## TRY IT
Pull out each line of the records holding the string "many".

## ENTRIES SUPPLIED
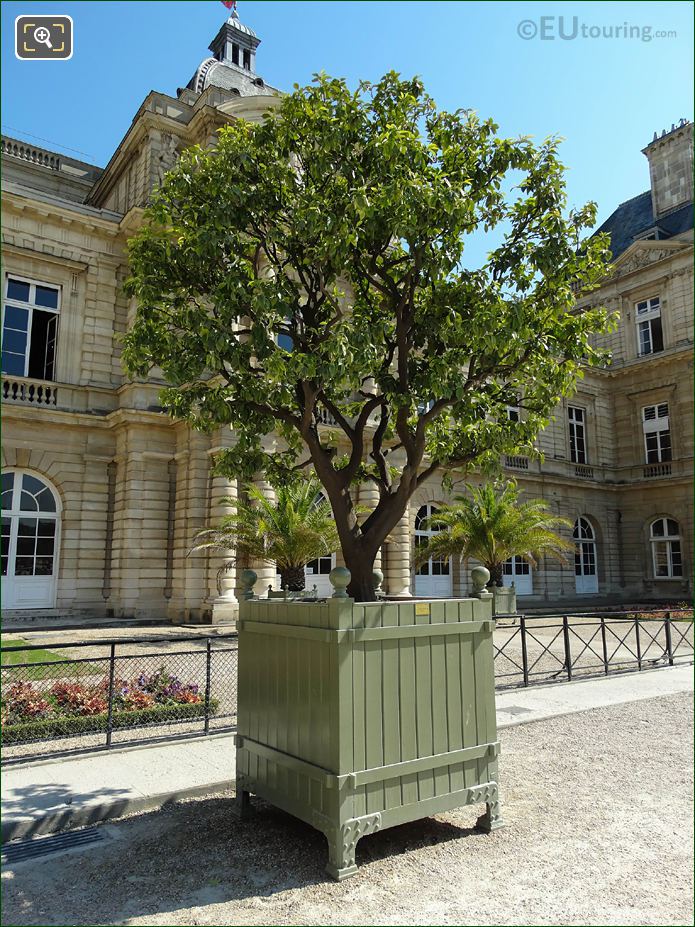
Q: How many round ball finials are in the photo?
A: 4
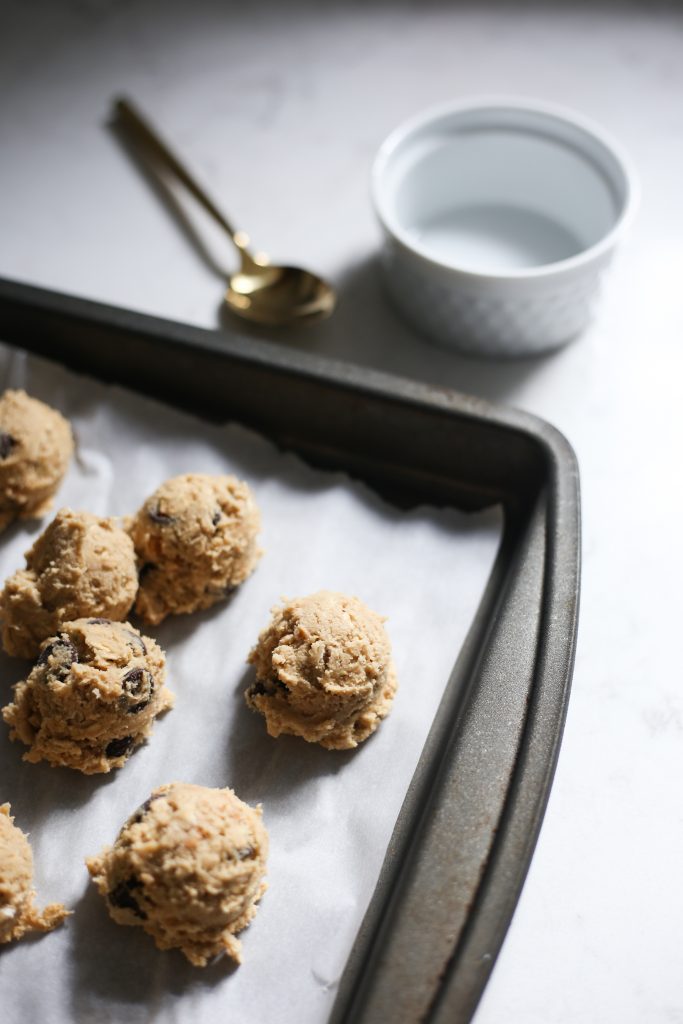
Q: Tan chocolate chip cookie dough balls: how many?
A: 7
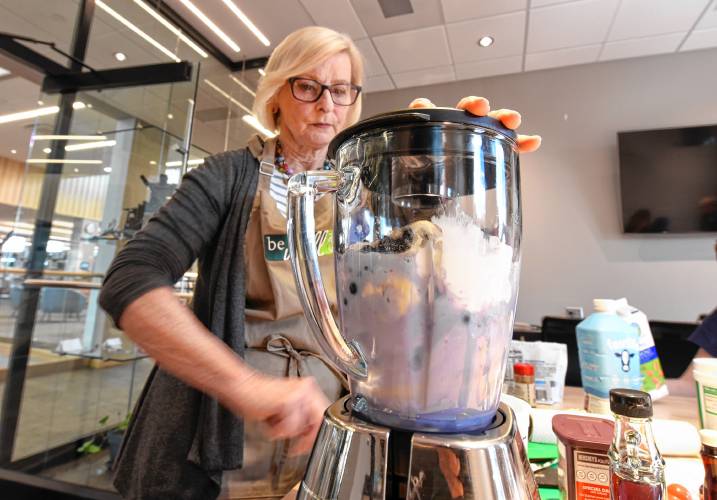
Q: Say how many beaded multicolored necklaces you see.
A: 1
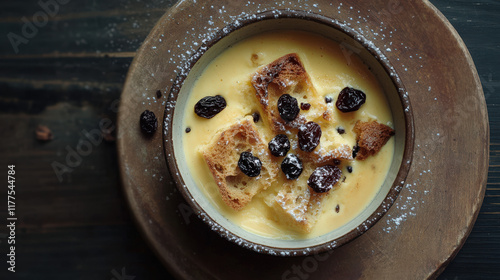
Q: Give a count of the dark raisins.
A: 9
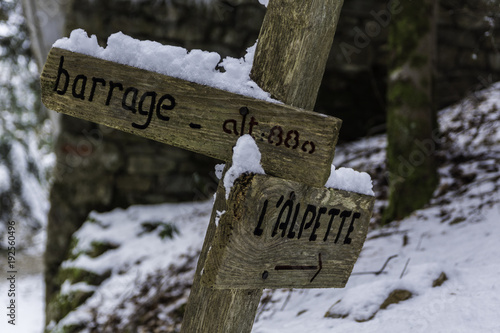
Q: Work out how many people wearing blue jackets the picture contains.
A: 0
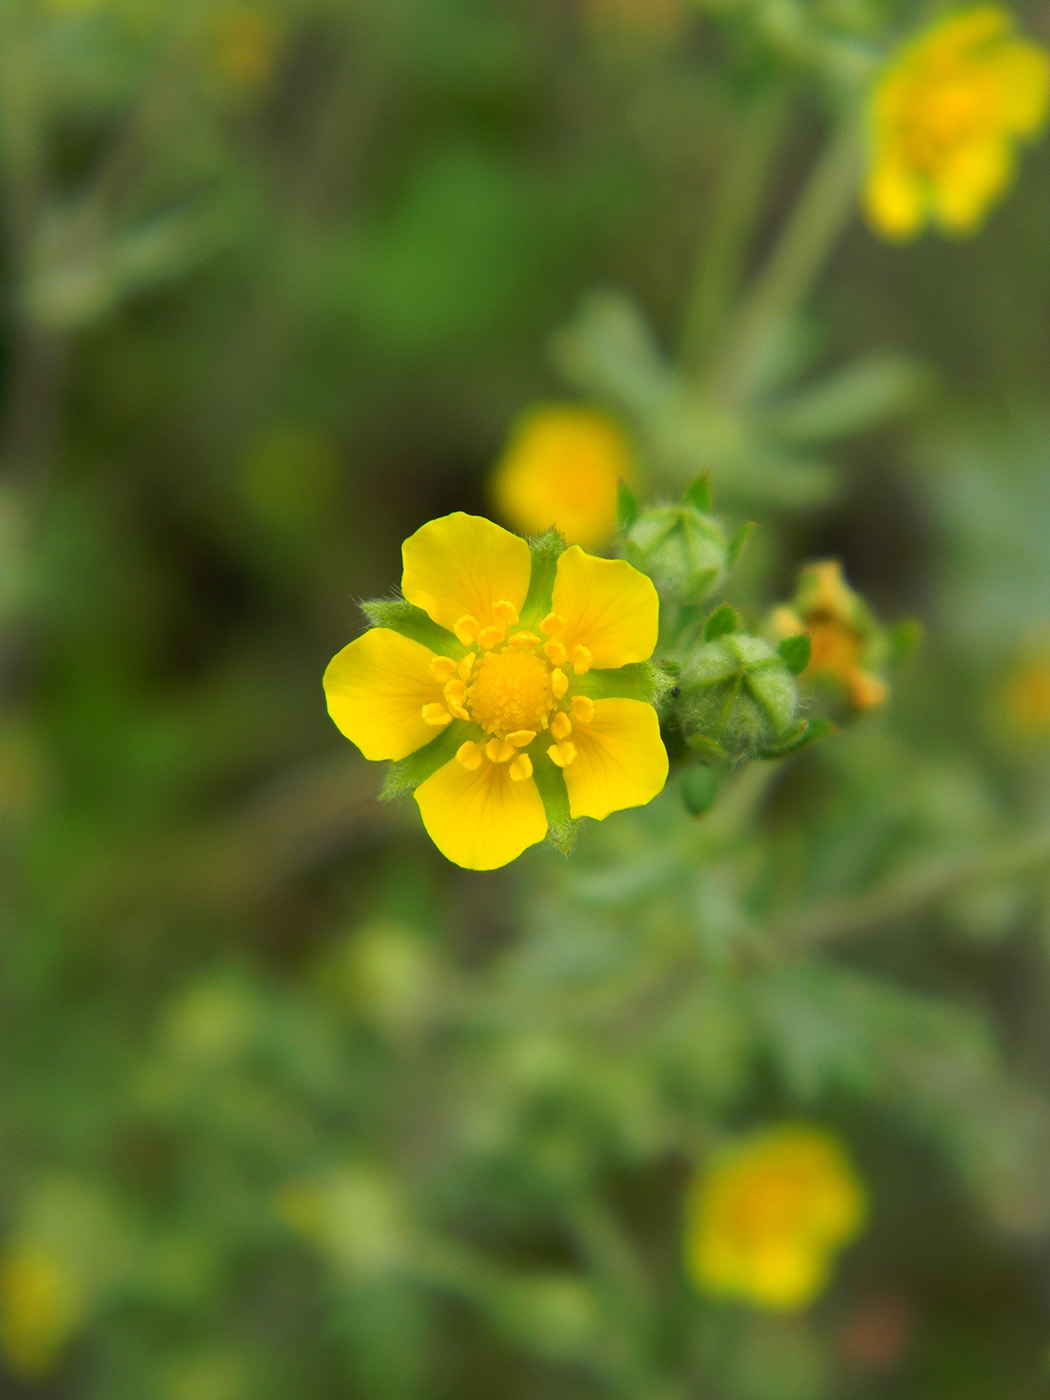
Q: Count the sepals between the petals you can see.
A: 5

---

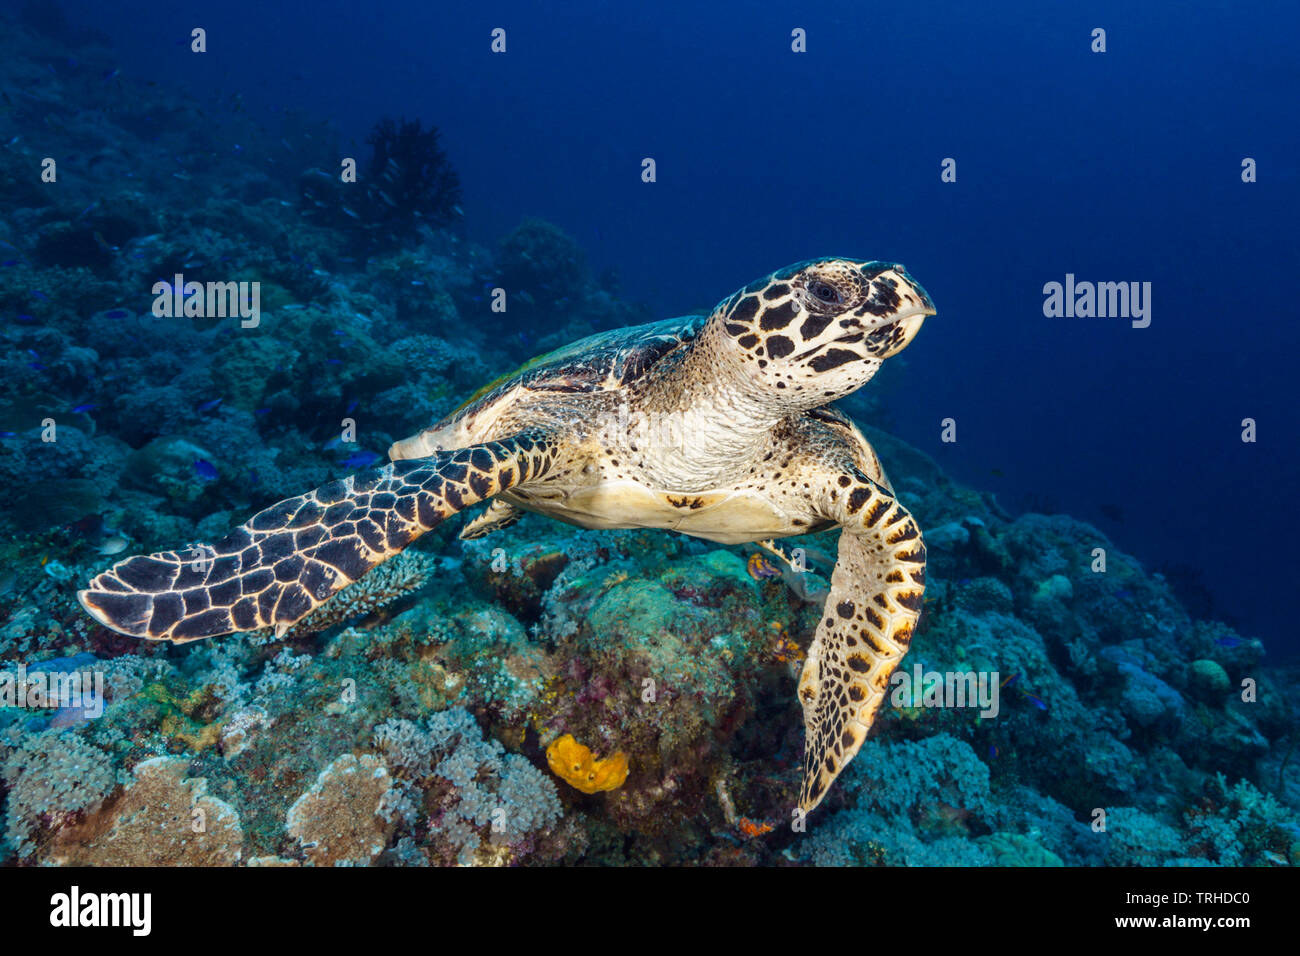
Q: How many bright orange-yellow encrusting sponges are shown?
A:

## WRITTEN RESPONSE
Q: How many round ball finials are in the photo?
Q: Tan chocolate chip cookie dough balls: how many?
Q: Say how many beaded multicolored necklaces you see.
Q: Work out how many people wearing blue jackets the picture contains.
Q: How many bright orange-yellow encrusting sponges are shown?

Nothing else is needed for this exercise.